▶ _Saved data entries_:
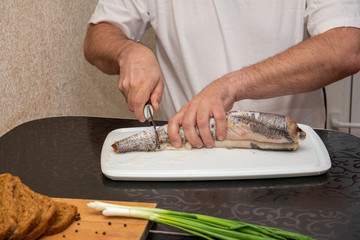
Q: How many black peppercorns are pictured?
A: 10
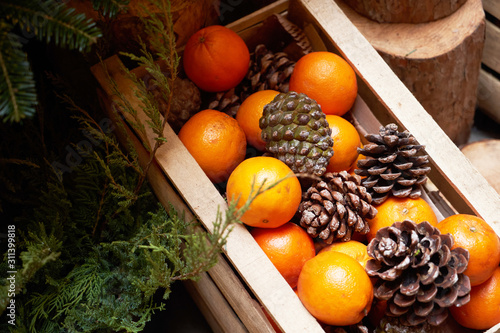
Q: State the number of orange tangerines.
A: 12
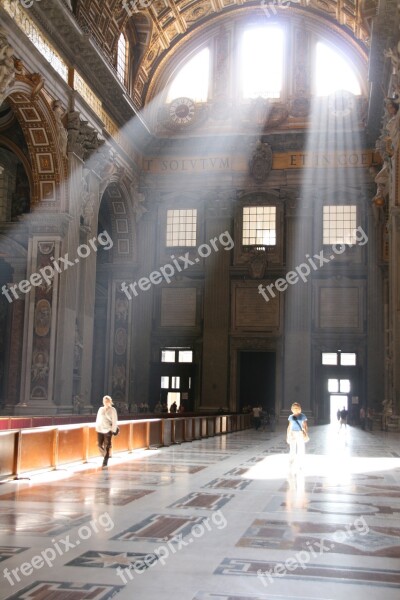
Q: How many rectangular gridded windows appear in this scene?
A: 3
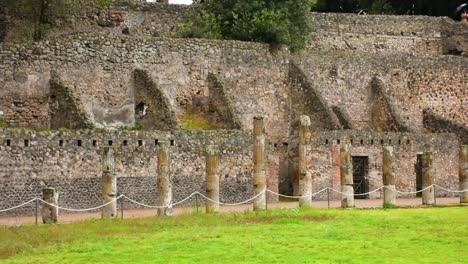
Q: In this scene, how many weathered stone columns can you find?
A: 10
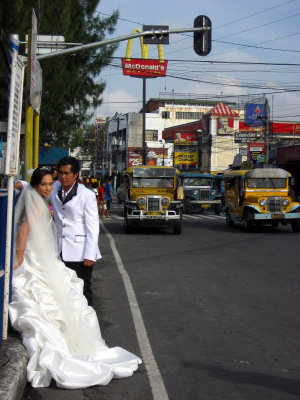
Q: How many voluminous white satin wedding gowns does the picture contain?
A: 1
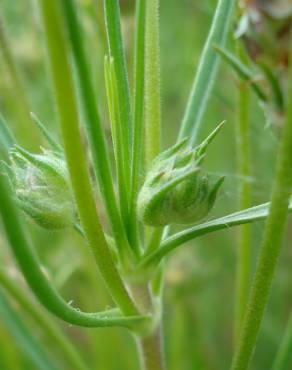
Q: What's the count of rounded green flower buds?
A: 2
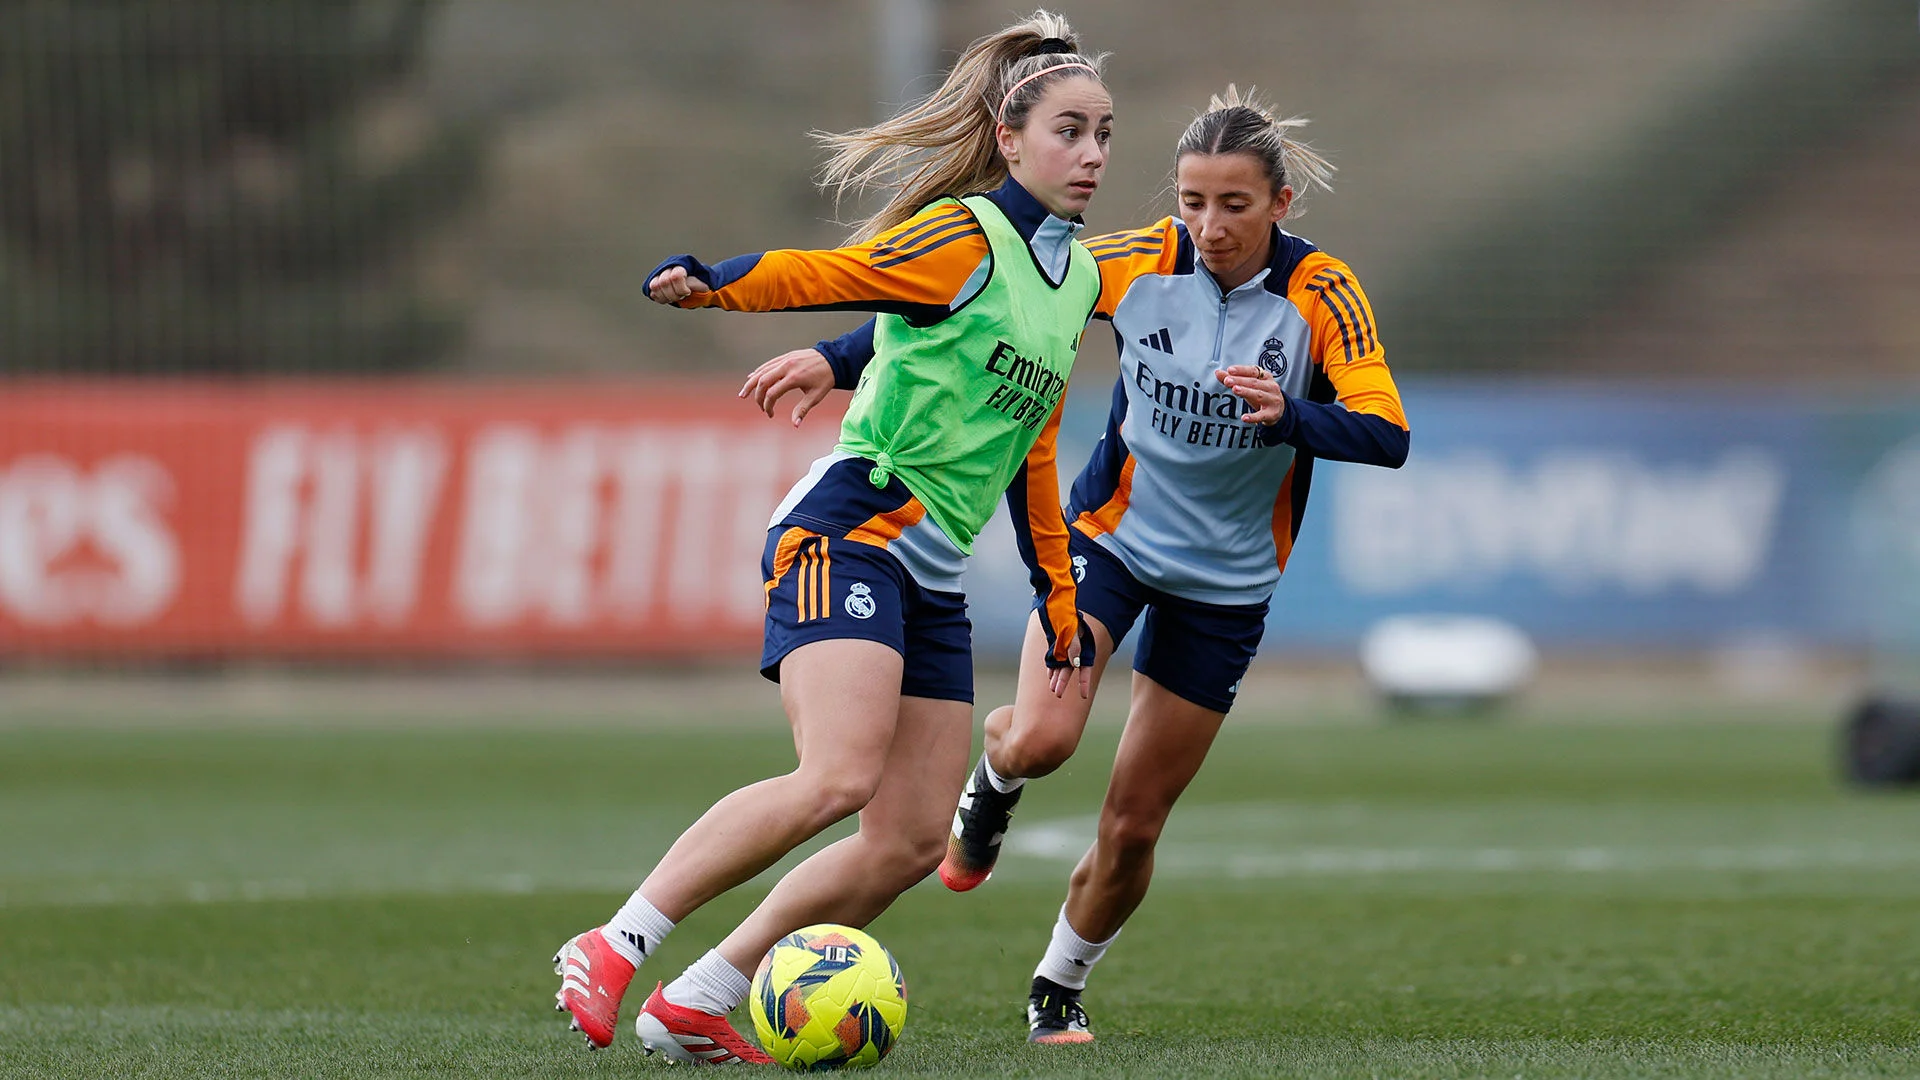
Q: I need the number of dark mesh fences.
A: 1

▶ _Exercise aim_: Copy out every entry above word for word; omit the images.

▶ _Output_:
Q: How many black peppercorns are pictured?
A: 10
Q: State the number of orange tangerines.
A: 12
Q: How many rectangular gridded windows appear in this scene?
A: 3
Q: In this scene, how many weathered stone columns can you find?
A: 10
Q: How many voluminous white satin wedding gowns does the picture contain?
A: 1
Q: What's the count of rounded green flower buds?
A: 2
Q: I need the number of dark mesh fences.
A: 1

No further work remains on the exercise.